0.5 g of Glucosamine hydrochloride, 0.5 g of allantoin, 0.15 g of Trilon B, 0.2 g of sodium metabisulfite, 5.0 g of Ν-methylpyrrolidone are dissolved in 56.52 ml of purified water. Separately, 10.0 g of lanolin and 18.0 g of petrolatum are fused and mixed to a homogeneous mass, a solution of glucosamine hydrochloride, allantoin, trilon B, sodium metabisulfite, метил-methylpyrrolidone is added and mixed until completely cooled. 0.1 g of methyl paraben, 0.03 g of propyl paraben, 1.0 g of menthol, 1.0 g of ibuprofen are weighed out and dissolved in 7.0 g of ethanol, the resulting solution is introduced into the ointment and mixed. The resulting ointment is Packed in tubes or jars.

g of the final product contains 5 mg of glucosamine hydrochloride, 5 mg of allantoin, 1.5 mg of trilon B, 2 mg of sodium metabisulfite, 50 mg of метил-methylpyrrolidone, 100 mg of lanolin, 180 mg of petrolatum, 1.0 mg of methyl paraben, 0.3 mg of propyl paraben 10 mg of menthol, 10 mg of ibuprofen, 70 mg of ethanol, 565.2 mg of purified water.

The inventive pharmaceutical composition can be used during inflammatory processes as an anti-inflammatory agent for the treatment of joint diseases. This provides a good anti-inflammatory and analgesic effect, long-term effect after treatment, which positively affects the general condition of a person, and also helps to stimulate the musculoskeletal system.
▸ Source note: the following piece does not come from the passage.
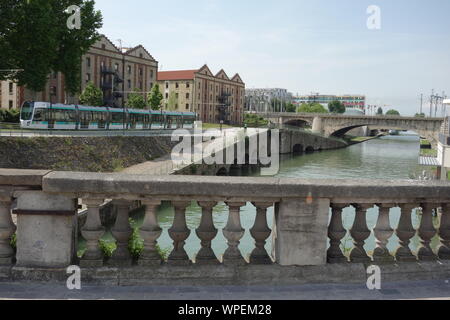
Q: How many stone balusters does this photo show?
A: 14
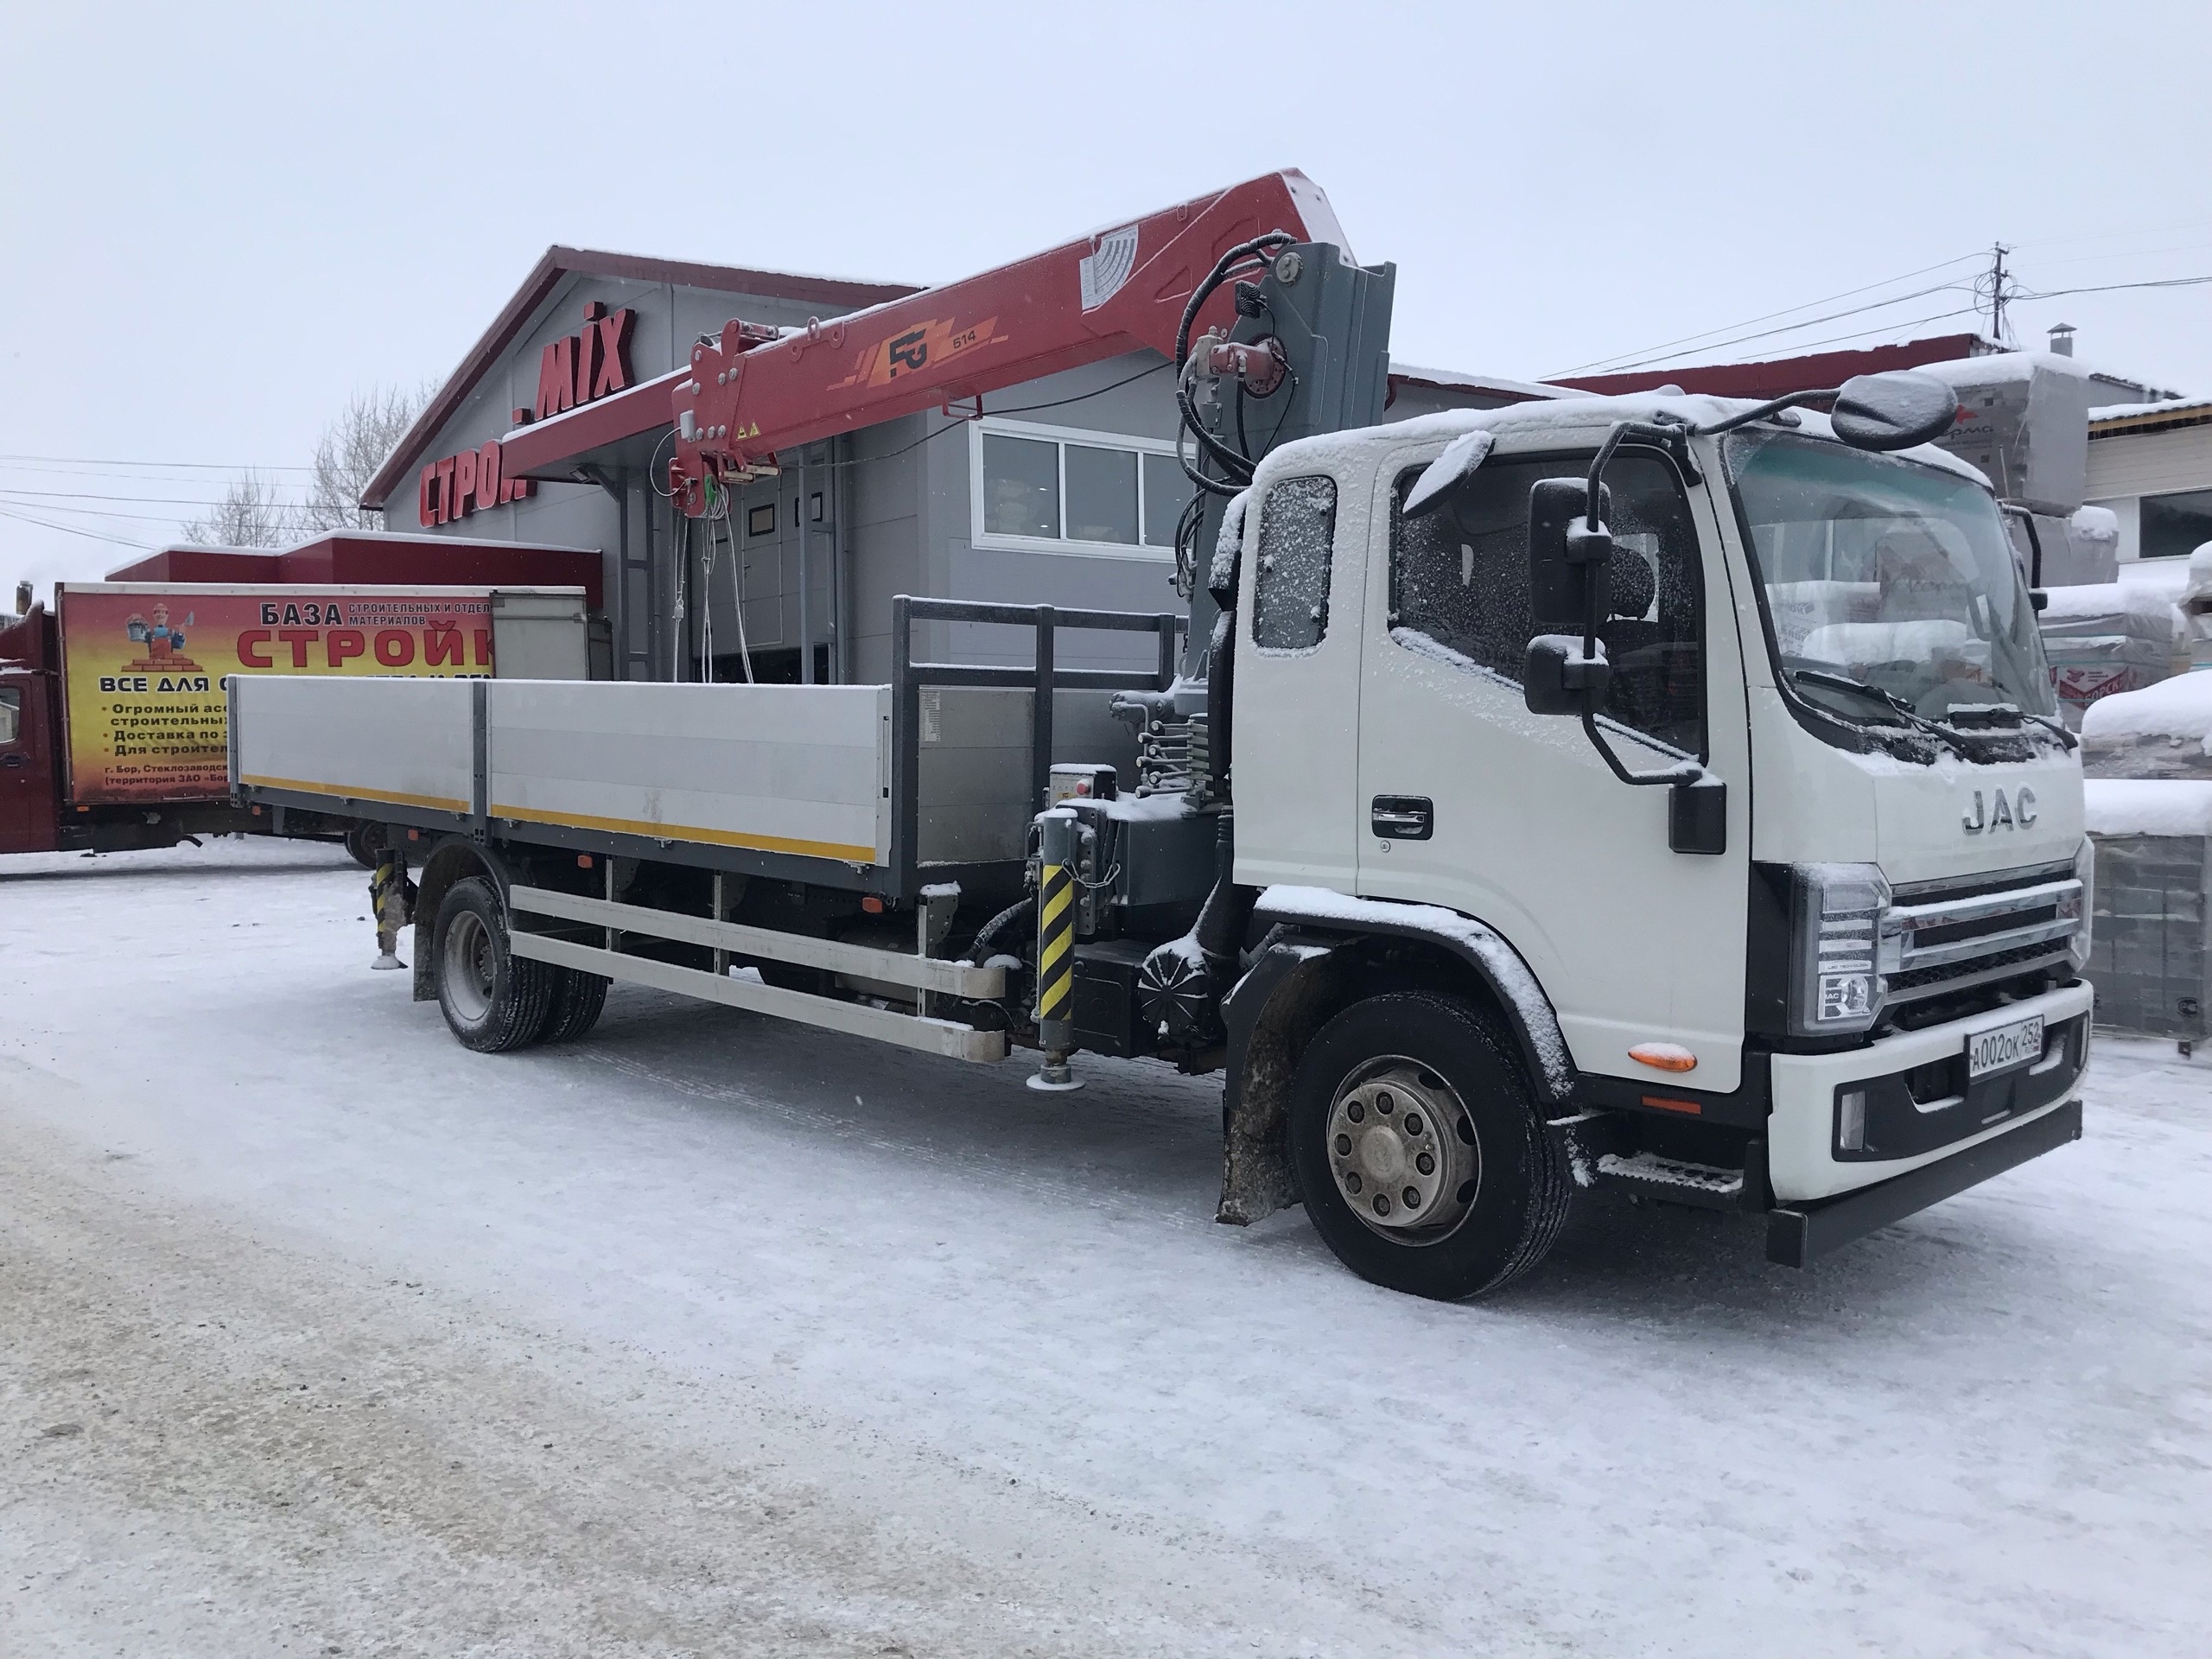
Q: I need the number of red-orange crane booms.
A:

Thus, the claimed pharmaceutical composition has a wide spectrum and a high level of specific pharmacological activity and exhibits a prolonged therapeutic effect, which is achieved by ensuring the appropriate qualitative and quantitative composition of the composition.

Claims (4)

1. A pharmaceutical composition for the treatment of joint diseases, containing glucosamine hydrochloride, a substance from the group of non-steroidal anti-inflammatory drugs, a transdermal agent, an ointment base, characterized in that it additionally contains allantoin in the following ratio of components, wt.%: Glucosamine hydrochloride - 0.5-10 0; allantoin - 0.05-20.0; non-steroidal pro-inflammatory agent 3,021,909 - 0.1-10.0; transdermal agent - 0.5-20.0; ointment base - the remainder. 2. The pharmaceutical composition according to claim 1, characterized in that the non-steroidal anti-inflammatory agent is ibuprofen. 3. The pharmaceutical composition according to claim 1, characterized in that the transdermal agent is selected from Ν-methylpyrrolidone or dimethyl sulfoxide. 4. The pharmaceutical composition according to claim 1, characterized in that the ointment base is selected from the bases for ointments, gels, creams, liniments or pastes.